- _TASK BRIEF_
Copy out the data word for word, without any of its pictures.

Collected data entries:
------------------------

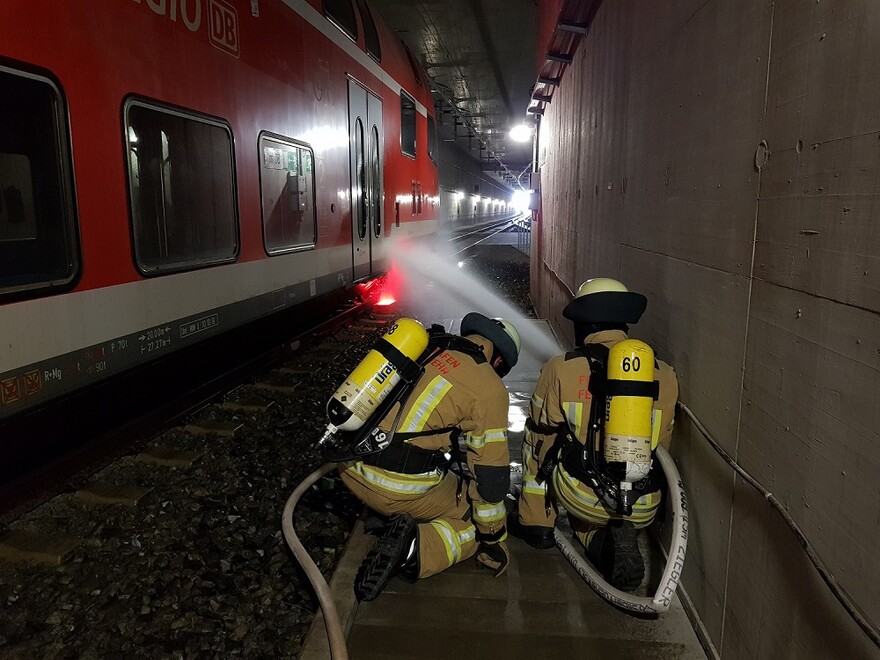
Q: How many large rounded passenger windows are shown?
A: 3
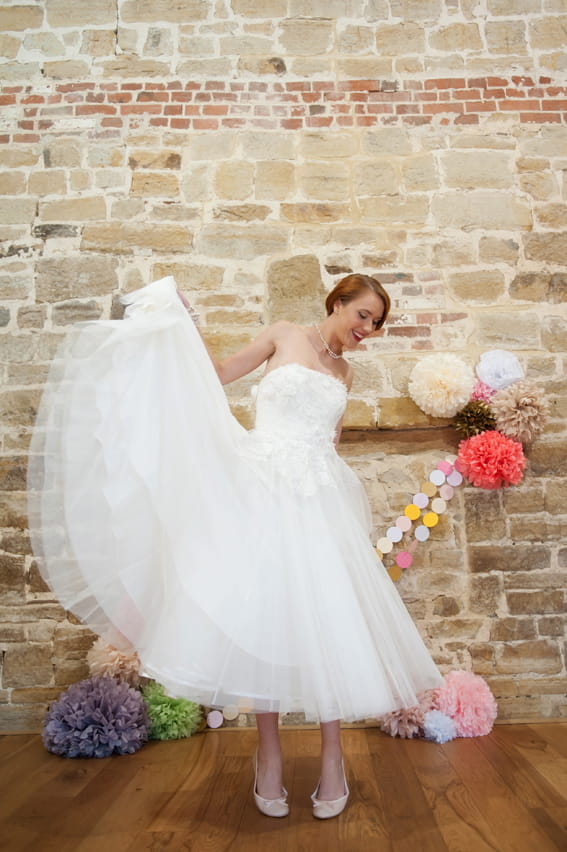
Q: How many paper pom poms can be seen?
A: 12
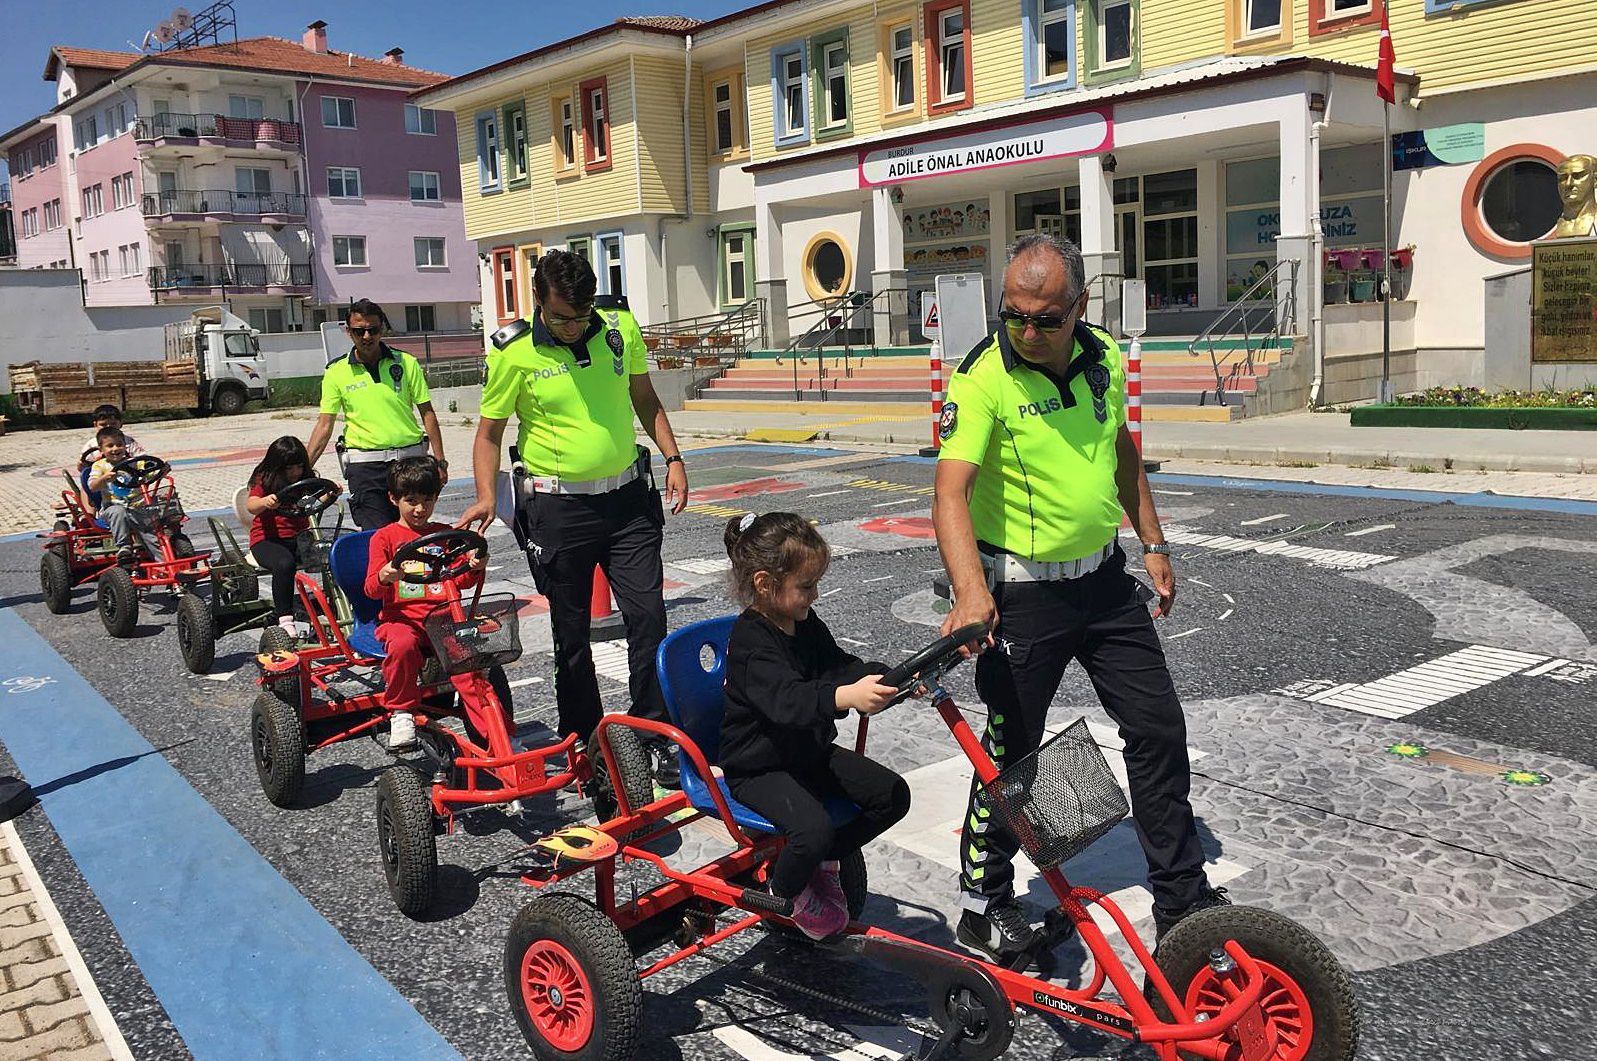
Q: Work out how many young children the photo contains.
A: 5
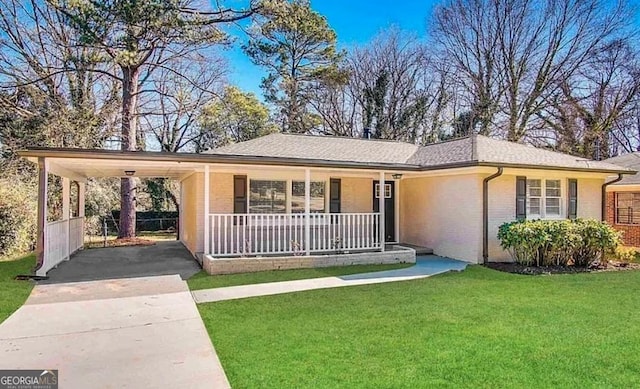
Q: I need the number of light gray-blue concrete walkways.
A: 1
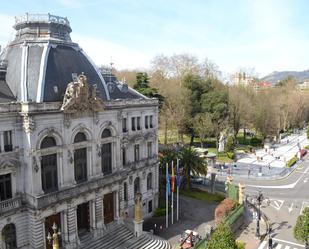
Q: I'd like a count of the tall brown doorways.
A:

------------------------

- _ANSWER BOX_
Q: How many large rounded passenger windows are shown?
A: 3
Q: How many paper pom poms can be seen?
A: 12
Q: Work out how many young children the photo contains.
A: 5
Q: I need the number of light gray-blue concrete walkways.
A: 1
Q: I'd like a count of the tall brown doorways.
A:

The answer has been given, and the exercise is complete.